To do:
Write every entry out again exactly, please, and skip the pictures.

(Extracted records)
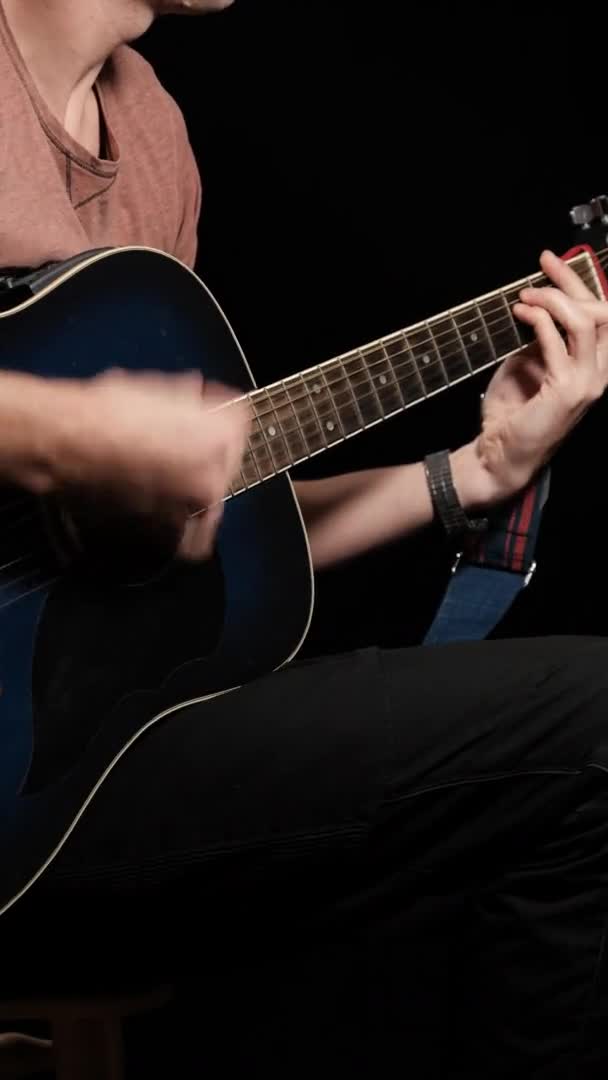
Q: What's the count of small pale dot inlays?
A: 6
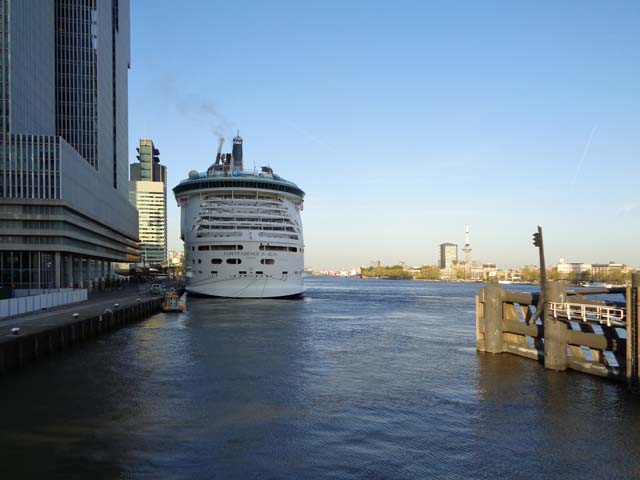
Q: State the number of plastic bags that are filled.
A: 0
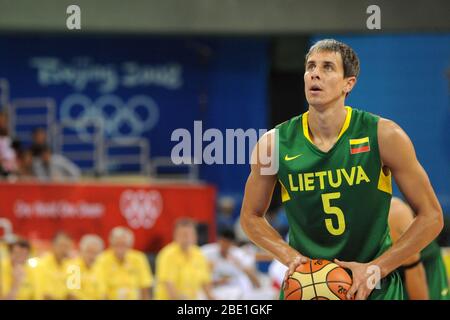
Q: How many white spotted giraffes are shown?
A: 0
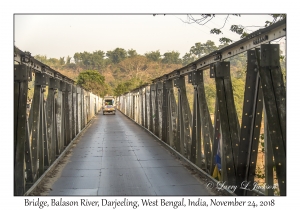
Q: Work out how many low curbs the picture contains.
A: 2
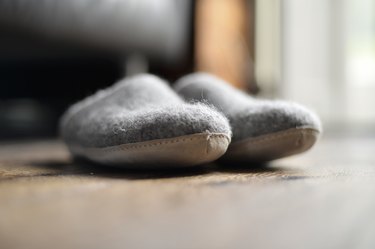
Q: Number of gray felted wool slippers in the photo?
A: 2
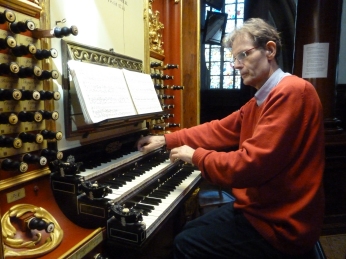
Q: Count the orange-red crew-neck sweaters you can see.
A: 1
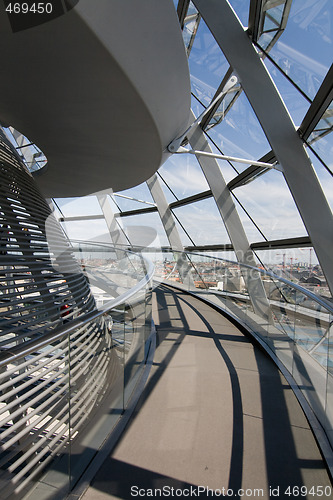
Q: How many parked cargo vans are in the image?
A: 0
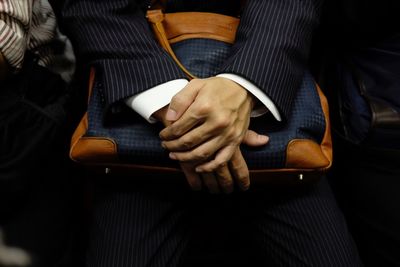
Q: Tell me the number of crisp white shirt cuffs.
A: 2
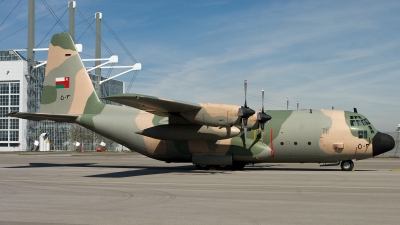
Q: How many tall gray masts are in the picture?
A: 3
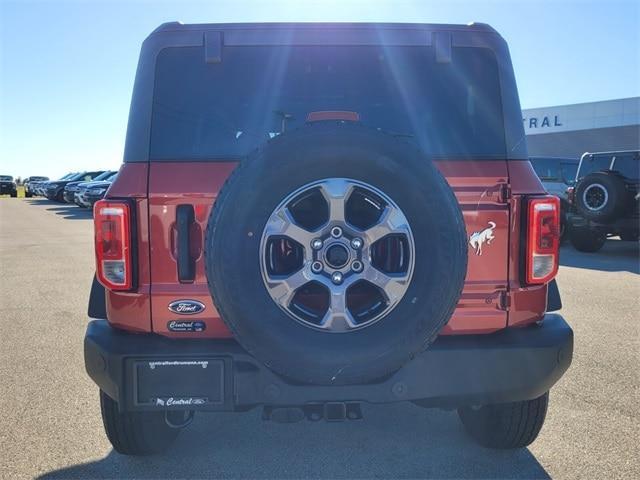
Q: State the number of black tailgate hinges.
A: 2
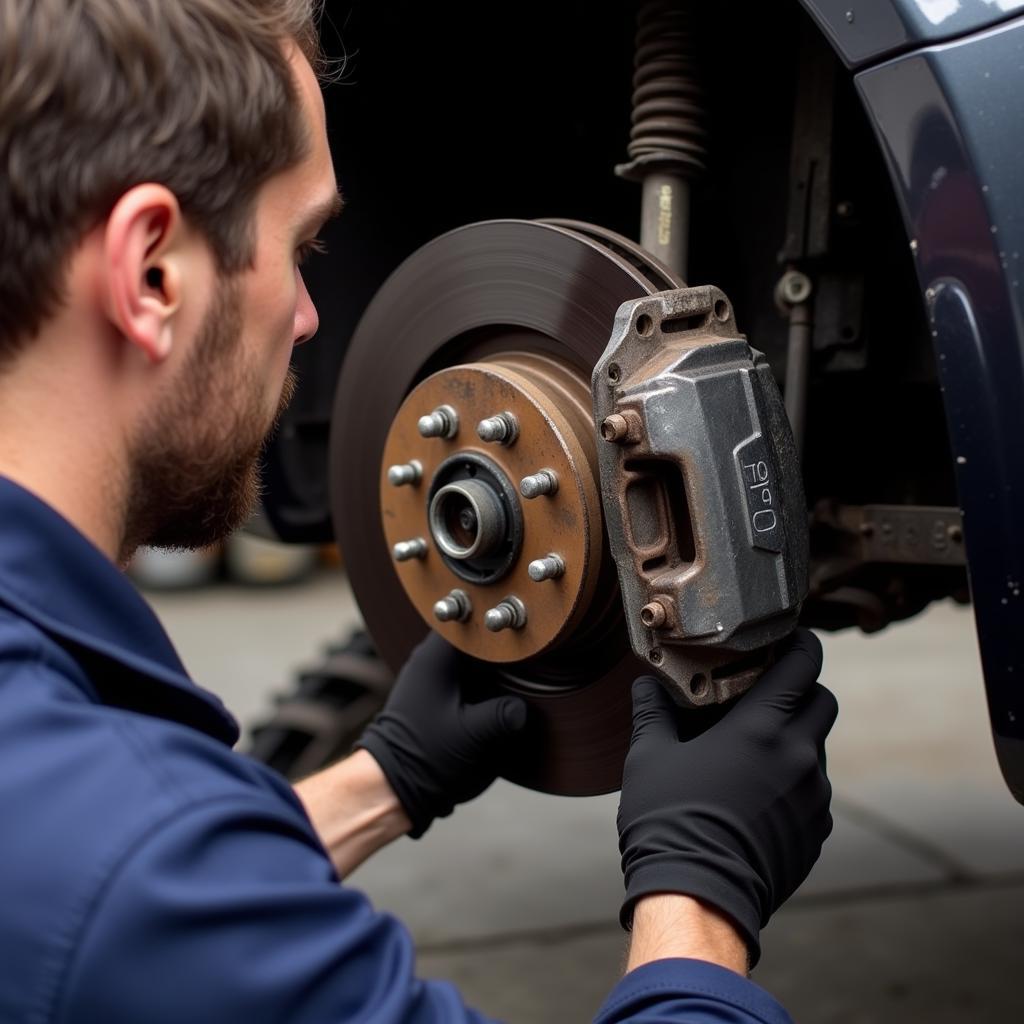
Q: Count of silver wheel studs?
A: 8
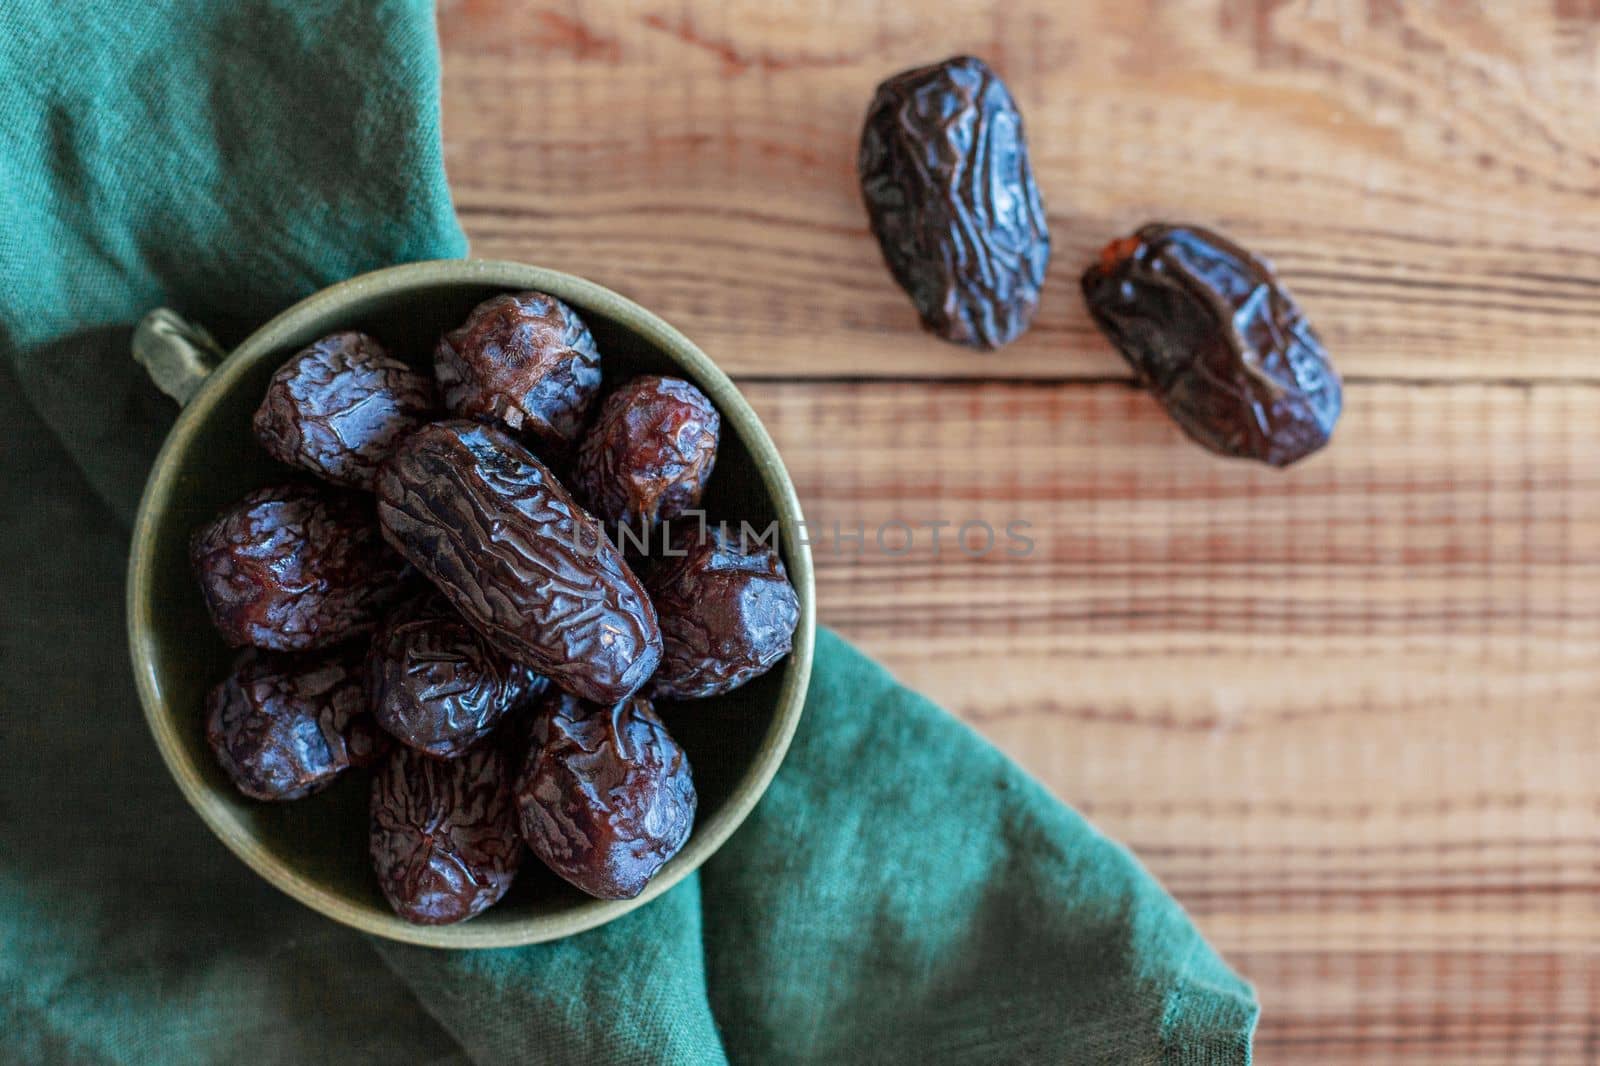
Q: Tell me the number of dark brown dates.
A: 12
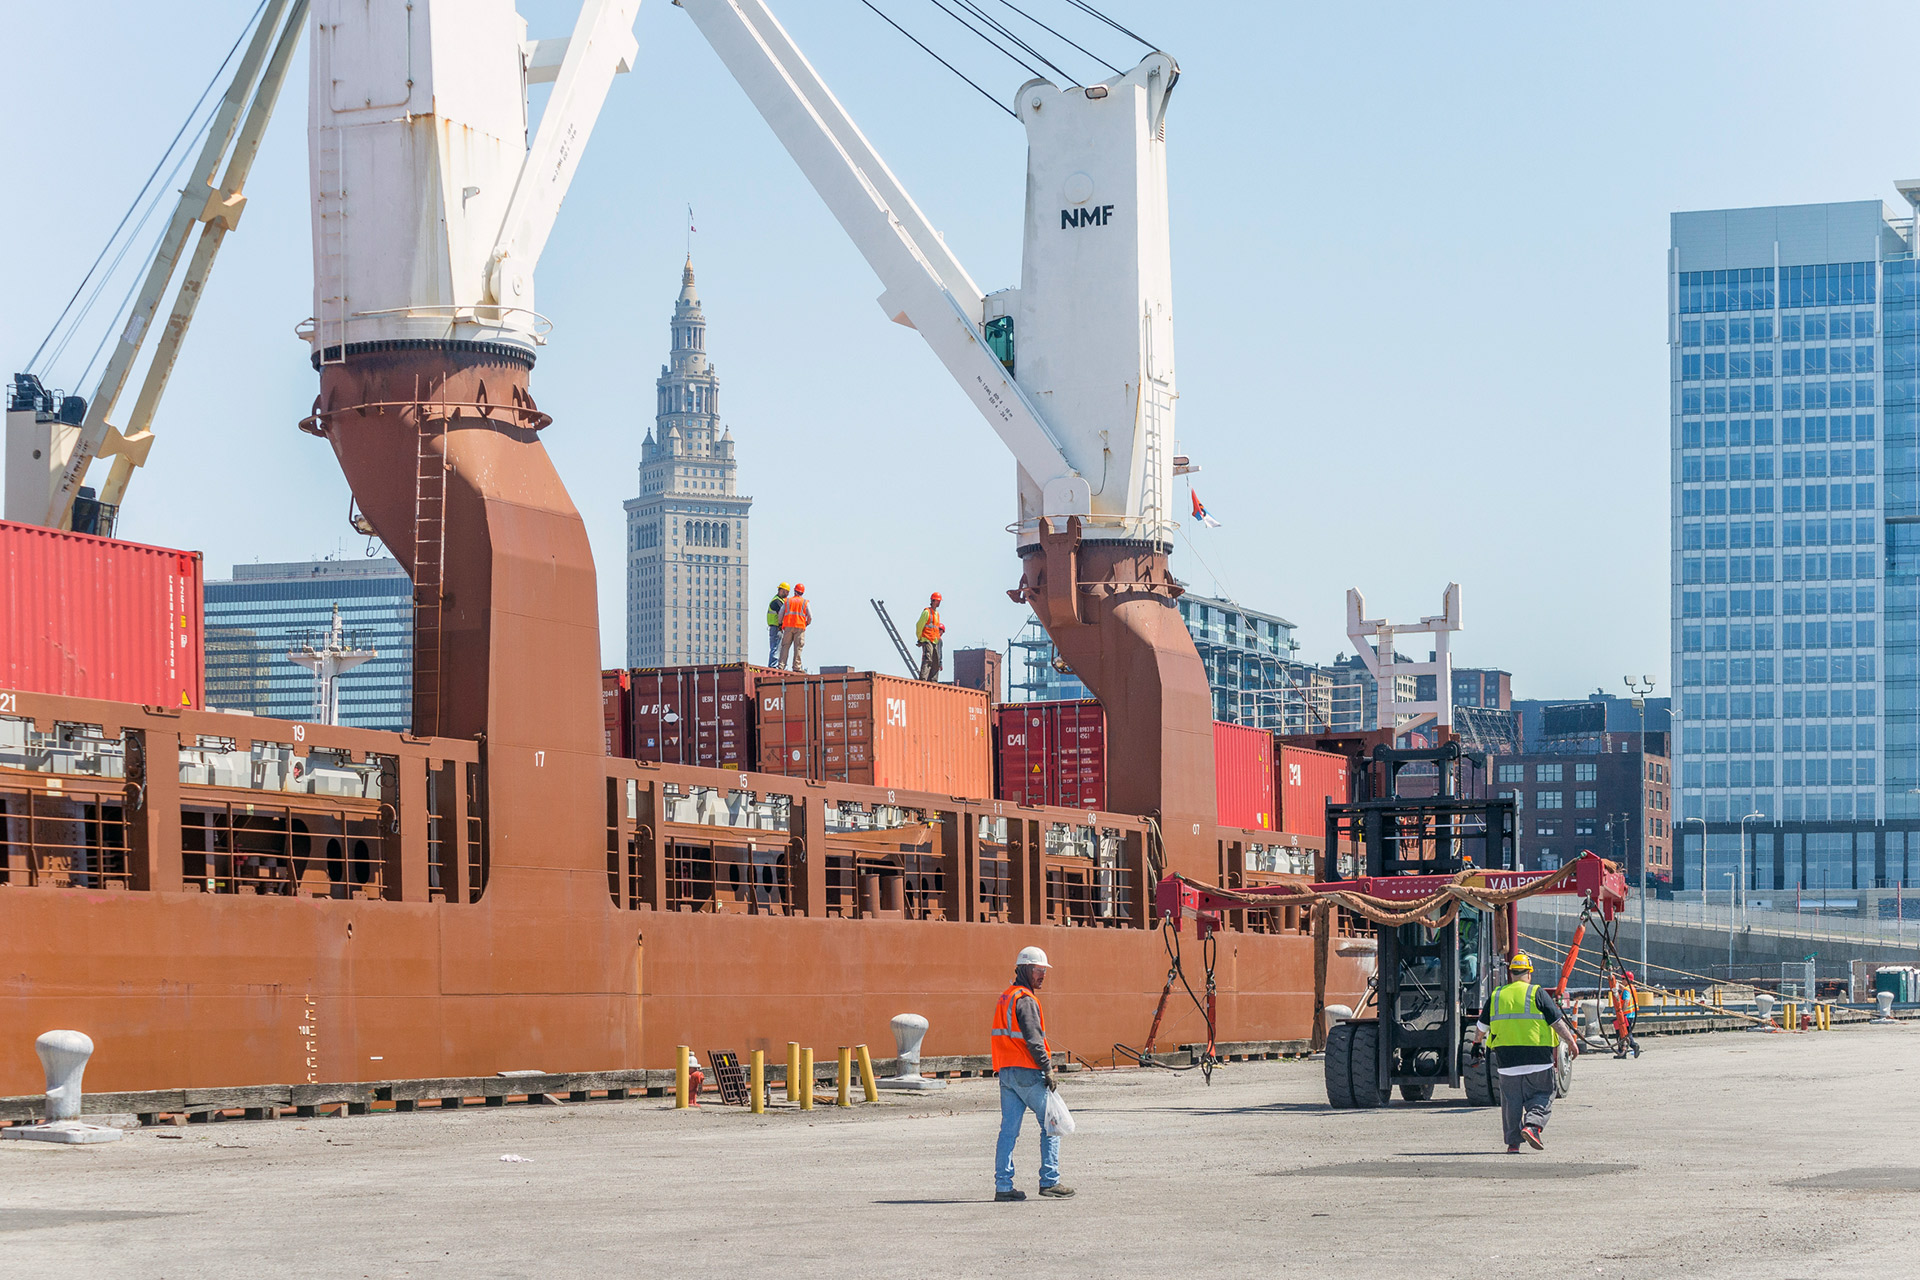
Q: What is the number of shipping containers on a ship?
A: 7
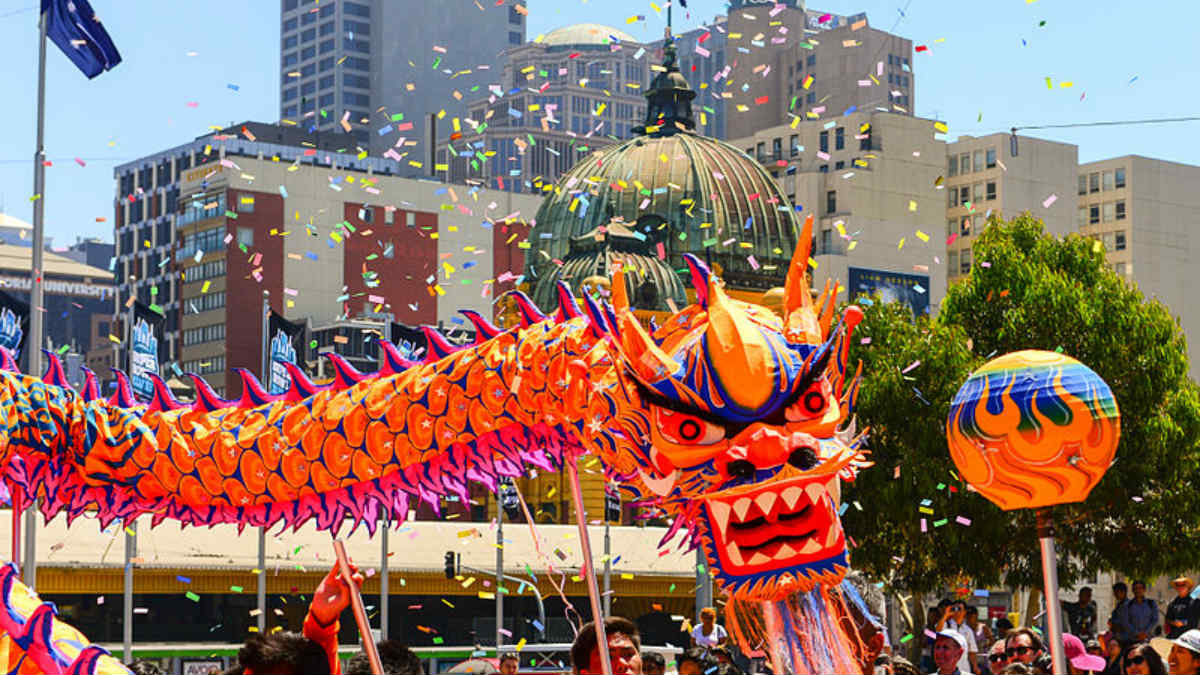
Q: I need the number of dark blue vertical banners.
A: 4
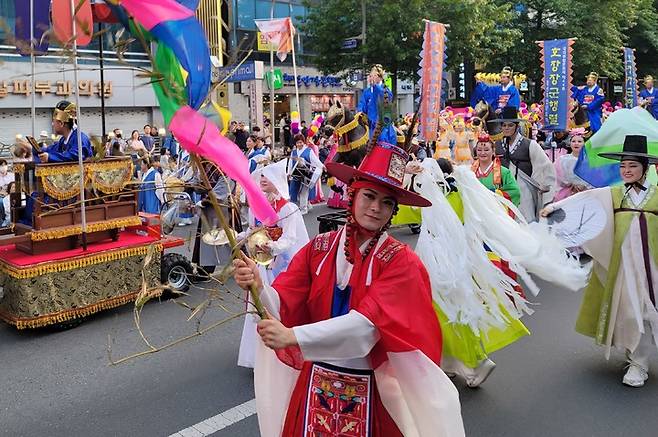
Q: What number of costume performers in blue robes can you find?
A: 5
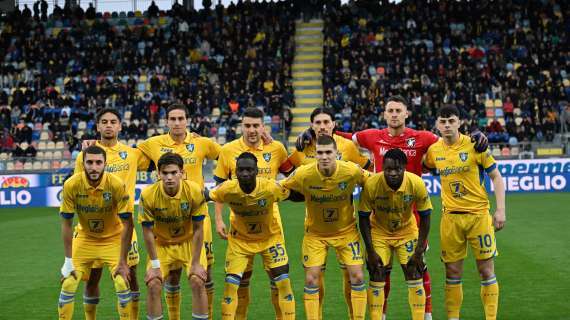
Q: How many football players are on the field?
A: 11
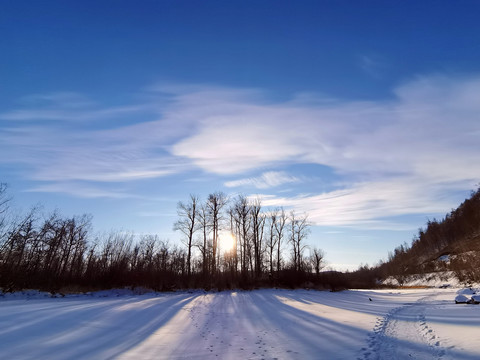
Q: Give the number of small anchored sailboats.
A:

Written response:
Q: What's the count of small pale dot inlays?
A: 6
Q: State the number of plastic bags that are filled.
A: 0
Q: How many white spotted giraffes are shown?
A: 0
Q: Work out how many low curbs the picture contains.
A: 2
Q: Number of gray felted wool slippers in the photo?
A: 2
Q: Count the orange-red crew-neck sweaters you can see.
A: 1
Q: How many parked cargo vans are in the image?
A: 0
Q: Tell me the number of crisp white shirt cuffs.
A: 2
Q: How many tall gray masts are in the picture?
A: 3
Q: State the number of black tailgate hinges.
A: 2
Q: Count of silver wheel studs?
A: 8
Q: Tell me the number of dark brown dates.
A: 12
Q: What is the number of shipping containers on a ship?
A: 7
Q: I need the number of dark blue vertical banners.
A: 4
Q: What number of costume performers in blue robes can you find?
A: 5
Q: How many football players are on the field?
A: 11
Q: Give the number of small anchored sailboats.
A:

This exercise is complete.